Australian radio personality

Chris Page is a radio presenter with the KIIS Network.

Page originally worked for NXFM announcer and then moved to SAFM. On 6 December 2009 Page moved to Sydney's 2Day FM, following the top rated Kyle and Jackie O Show. Page has filled in for the duo.

Page hosted the national chart show Hot30 Countdown across the Today Network. He and co-host Charli Delaney debuted on 15 March 2010 after successfully filling in for the regular hosts as well as a temporary nighttime show on both the Fox FM and 2Day FM from August to November 2009. This led them to host a new Saturday night program entitled Party People, which began broadcasting in December 2009 and was heard nationally.

In 2011, Chris joined Triple M Sydney's The Grill Team.
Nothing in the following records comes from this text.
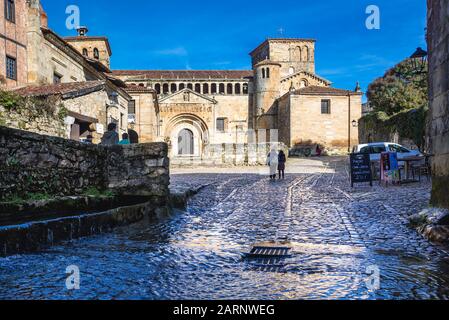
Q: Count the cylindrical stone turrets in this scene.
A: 1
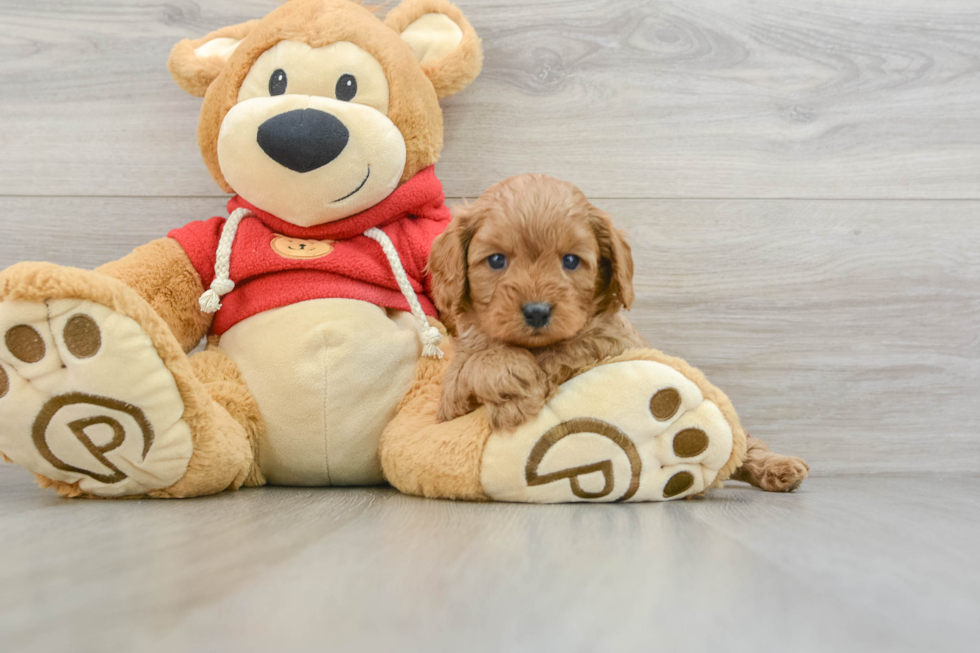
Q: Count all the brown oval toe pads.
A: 6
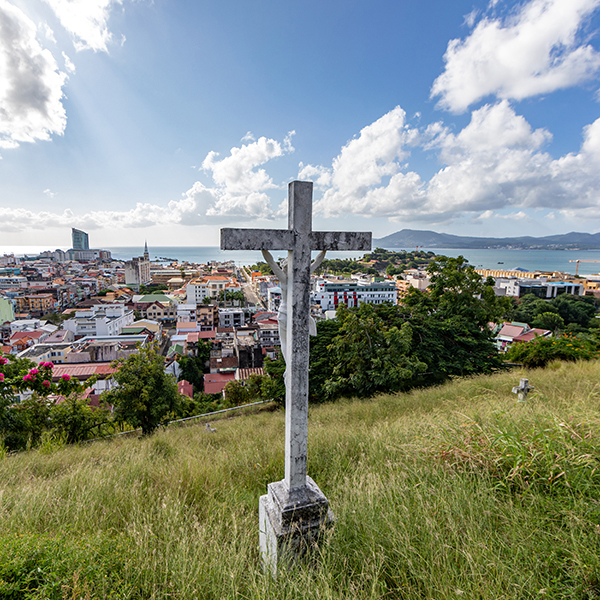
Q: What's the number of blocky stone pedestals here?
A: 1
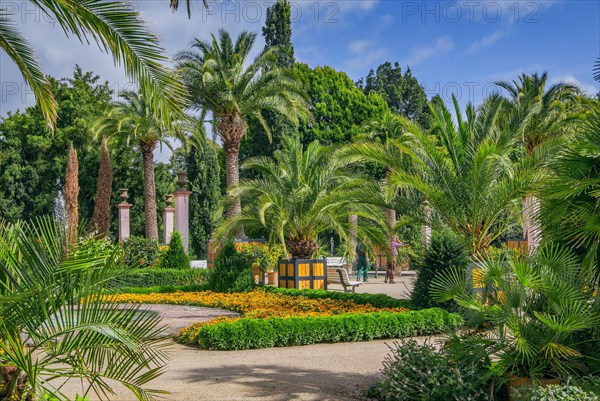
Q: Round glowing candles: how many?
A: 0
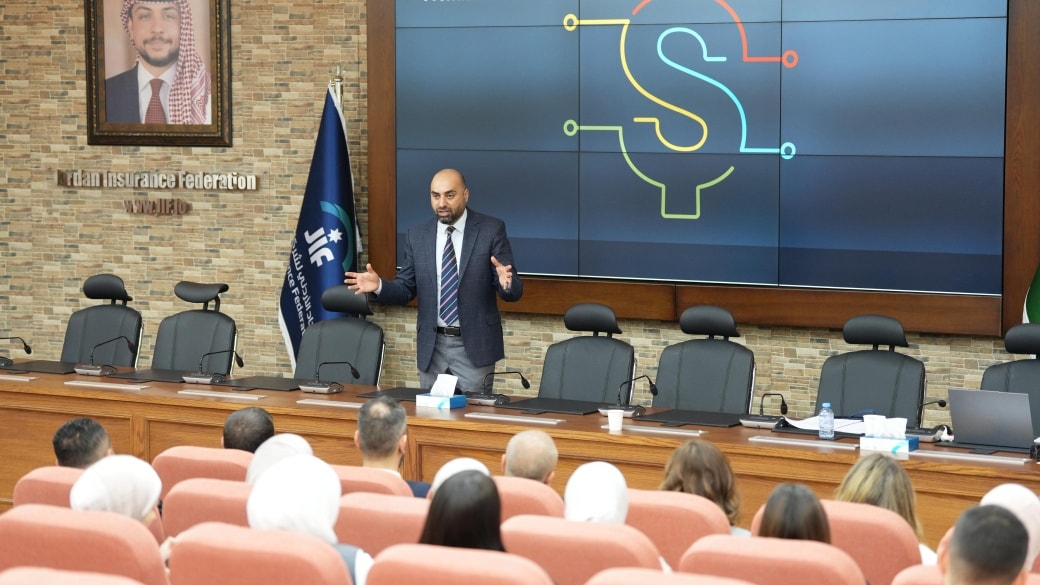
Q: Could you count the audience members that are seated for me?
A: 15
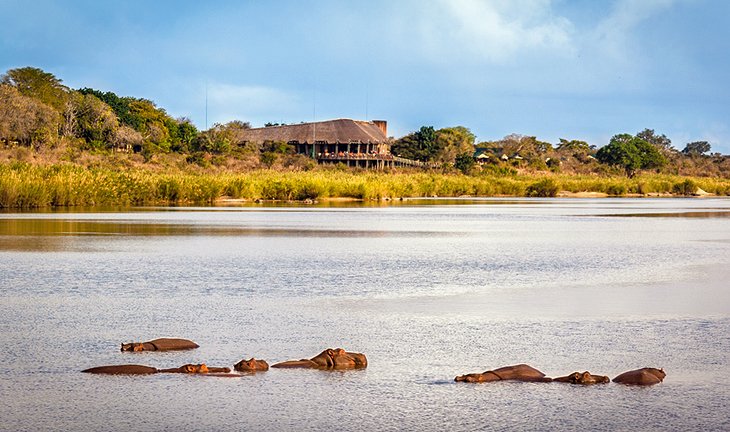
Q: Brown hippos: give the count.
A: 8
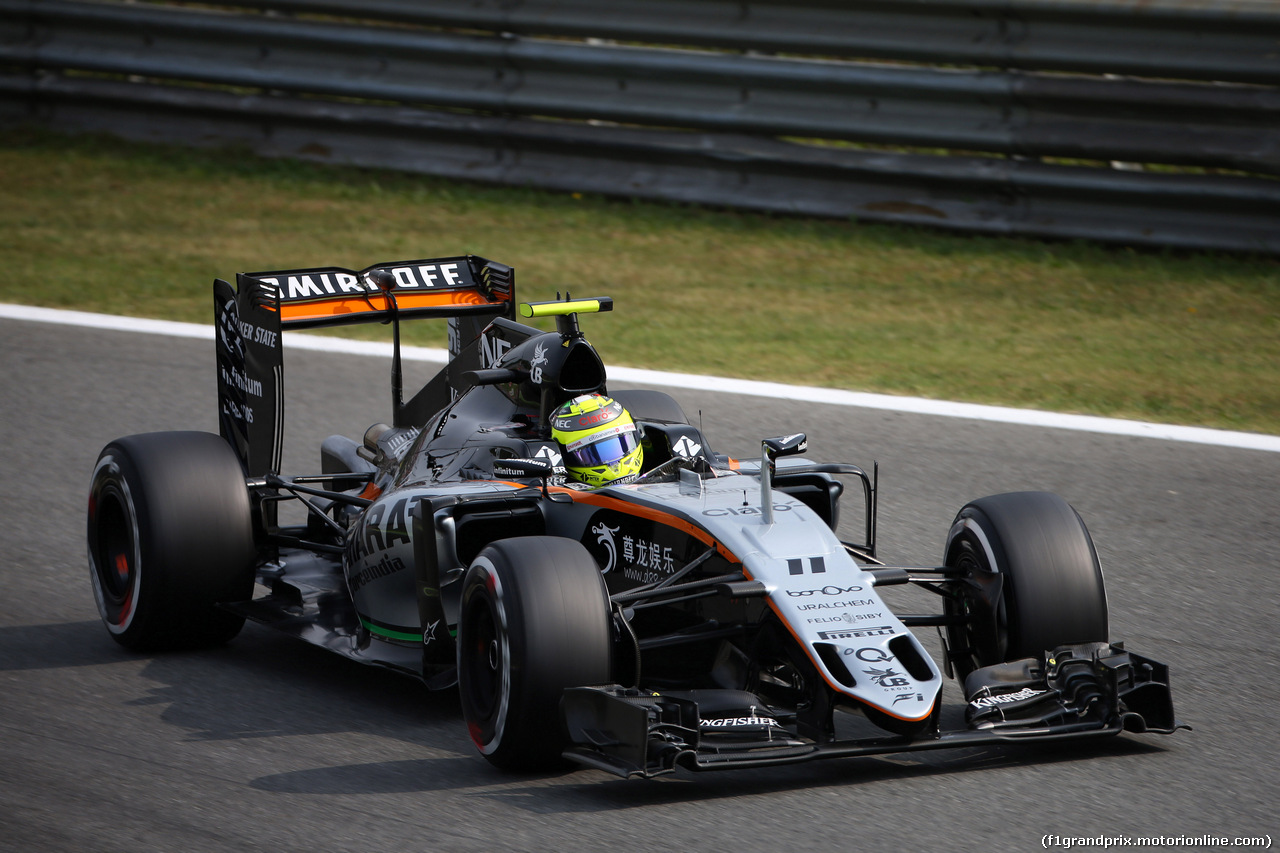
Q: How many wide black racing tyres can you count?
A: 4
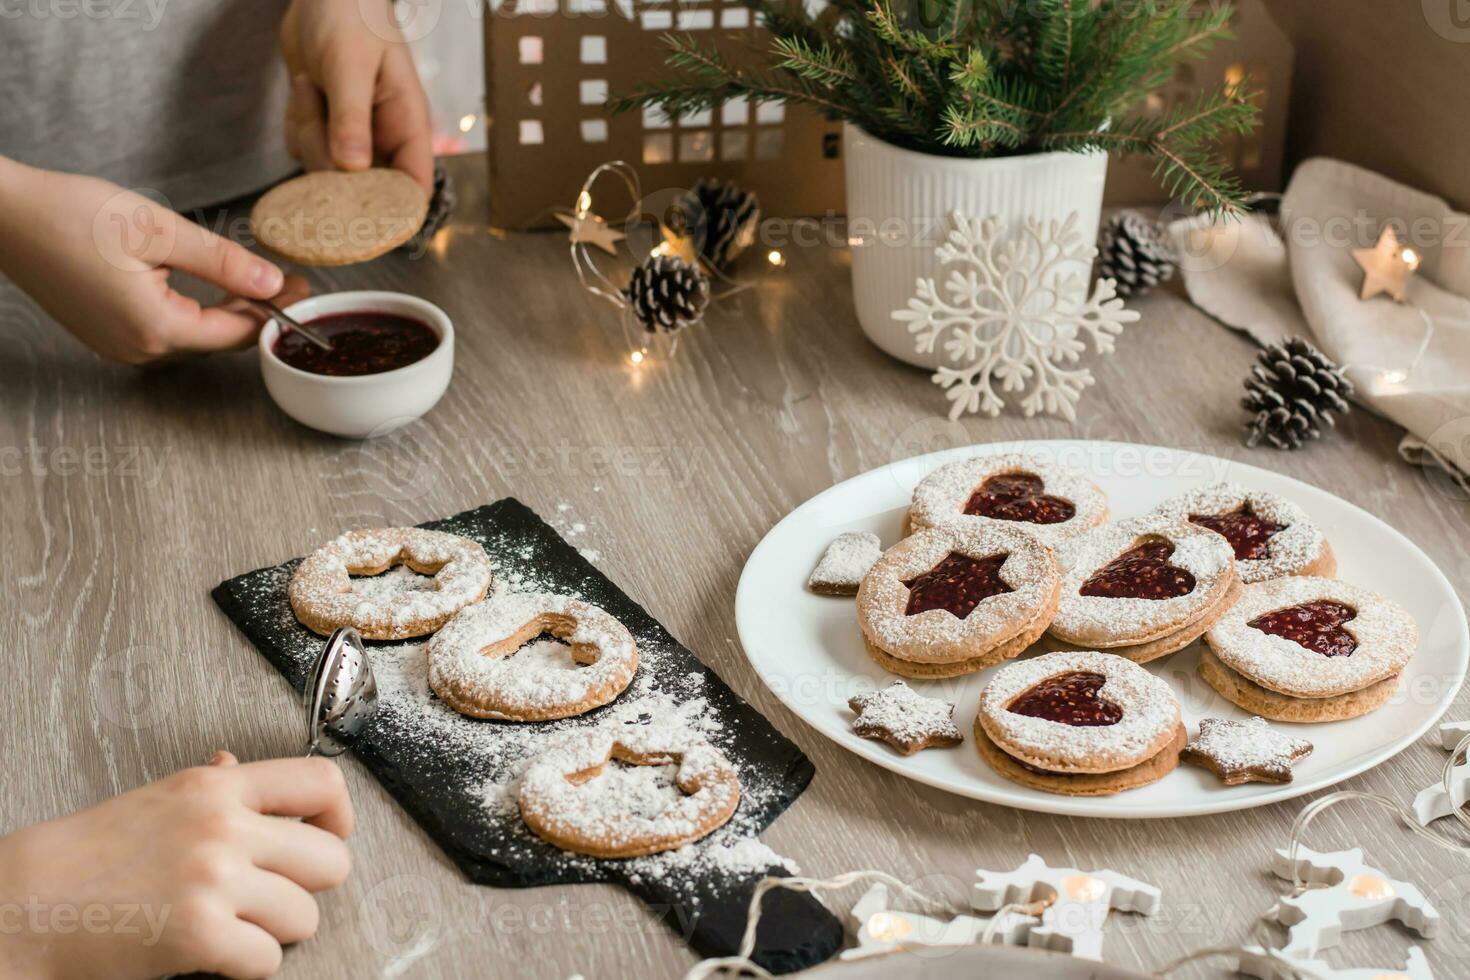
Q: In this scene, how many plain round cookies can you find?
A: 1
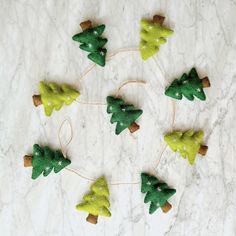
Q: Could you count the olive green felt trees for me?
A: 4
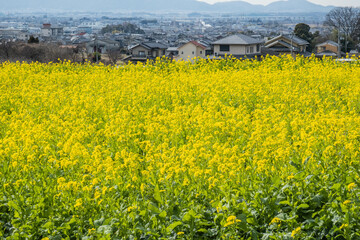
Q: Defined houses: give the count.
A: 5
On 15 January 2019 the Grill Team was replaced with Moonman in the Morning and subsequently morphed into Triple M Breakfast with MG Jess and Pagey after the departure of Lawrence Mooney from Triple M.

After missing four weeks on his breakfast show, Page announced on air on 9 August 2021 that he had spent the past month in rehab, opening up about his addiction to alcohol. "There’s a stigma around rehab", he said. "If people can’t be open about it then no one’s going to talk about it and then that stigma grows".

On 5 October 2022, Chris announced he was leaving Triple M at the end of the year, he was MIA for the last month of the show. On 24 November, it was announced the Triple M Breakfast was being axed with the final show being broadcast on 25 November with Chris re-joining the show for the final time. Later that day it was announced the show was being replaced with Mick and MG in the Morning, seeing Mick Molloy return to Triple M after a year away from radio.

In May 2024, Page joined the KIIS Network as host of weekend breakfast.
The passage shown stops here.